Inauthenticity is poison to the mission of emotionally moving an audience. We’ll suspend disbelief for the mythic, but the familiar gets inspected under a microscope. You can’t cry over the death of something that never felt alive in the first place.
Missing Marcel
I recently started Friends (1994–2004) for the first time (I know, whatever). When Marcel the capuchin appeared, I was struck by how exciting it is to watch a cast actually interact with a living creature. It’s spontaneous. Unscripted. There’s something primal about it—an energy CGI can’t replicate.
Contemporary audiences are voicing the same realization. As The New Yorker recently noted in “Hollywood’s Turn Against Digital Effects,” both filmmakers and viewers are rediscovering the emotional weight of practical effects. We respond to what’s real.
Our emotional buy-in with CGI has always been shaky. Bonnie Judd, an animal coordinator based in British Columbia, recalled a moment with her canine co-star on A Dog’s Journey (2019):
“I tell the dog to close her eyes as the camera dollies in on her face, and the whole studio is bawling their eyes out … You don’t get that emotion with AI.”
If the value of a film is its emotional impact, we’re depleting the medium’s strength by snuffing out the life it’s meant to reflect.
For the Love of the Animals
“But it’s inhumane!” you scream at your screen as you read this.
As someone who’s personally worked with animals on set, I’ll stop you there. When productions follow American Humane guidelines, hire experienced trainers, and maintain healthy conditions for both humans and animals, movie sets are extraordinarily safe.
In fact, groups like Guide Dogs of America even train service dogs at studios to desensitize them to sound and light before working in unpredictable real-world environments. It’s like Nathan Fielder’s The Rehearsal, but for seeing-eye dogs. We had them at Warner Bros. last year, and they’re as talented as they are adorable.
The industry has devised long-standing, well-developed protocols that protect our animal thespians. And in moments when the performance becomes overtly dangerous or impossible, that’s precisely when digital assistance becomes appropriate.
Can’t Spell ‘Animal’ Without AI
CGI is one thing, but there’s the digital elephant in the room: AI.
While the technology is young, it’s already proven its ability to replicate real life with impressive accuracy—albeit with little creative nuance or control. It’s cheap, it’s scalable, and it’s seductive.
Yves Bergquist, director of the AI & Neuroscience in Media Project at USC’s Entertainment Technology Center, puts it bluntly:
“Studios do a lot of the postproduction work in films—particularly in animation—and there is a lot of pressure to bring costs down. The postproduction companies have a software development culture, so they will embrace generative AI.”
Soon, digital animals won’t just be possible, they’ll be economically inevitable. Which makes the ultimate question less “Could we?” and more “Should we?”
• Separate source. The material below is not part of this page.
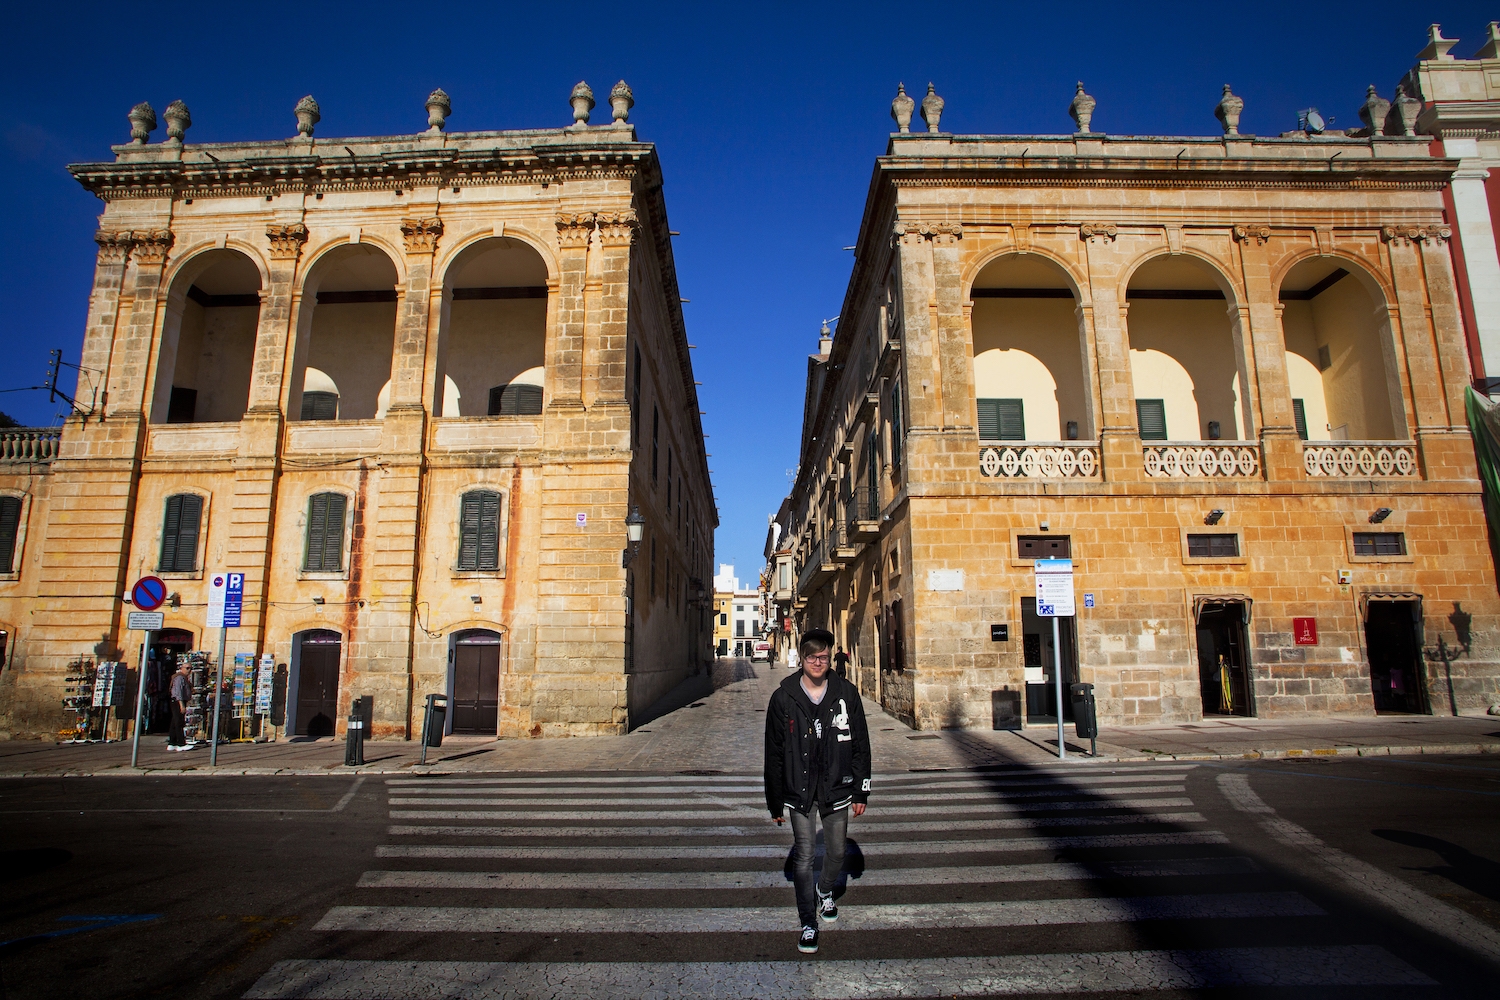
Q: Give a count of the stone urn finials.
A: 12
Because if we embrace replacing animals, humans are next on the chopping block with a similar set of arguments—economic, logistical, or otherwise.
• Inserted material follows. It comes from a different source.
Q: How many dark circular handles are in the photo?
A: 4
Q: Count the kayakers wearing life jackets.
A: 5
Ultimately, the deciding factor is what an audience is willing to watch.
Movies and television are products that must please their audience to generate profit. Unlike toothbrushes or batteries, their value isn’t in how well they work, but in whether or not they move us.
So while it’s all well and good to make the product cheaper, safer, and more efficient, we can’t do so at the direct expense of efficacy. Filmmaking is unique in that the most economically viable product is not always the most advanced.
So I’ll ask you, the moviegoer, great and powerful consumer of media: what do you want to watch?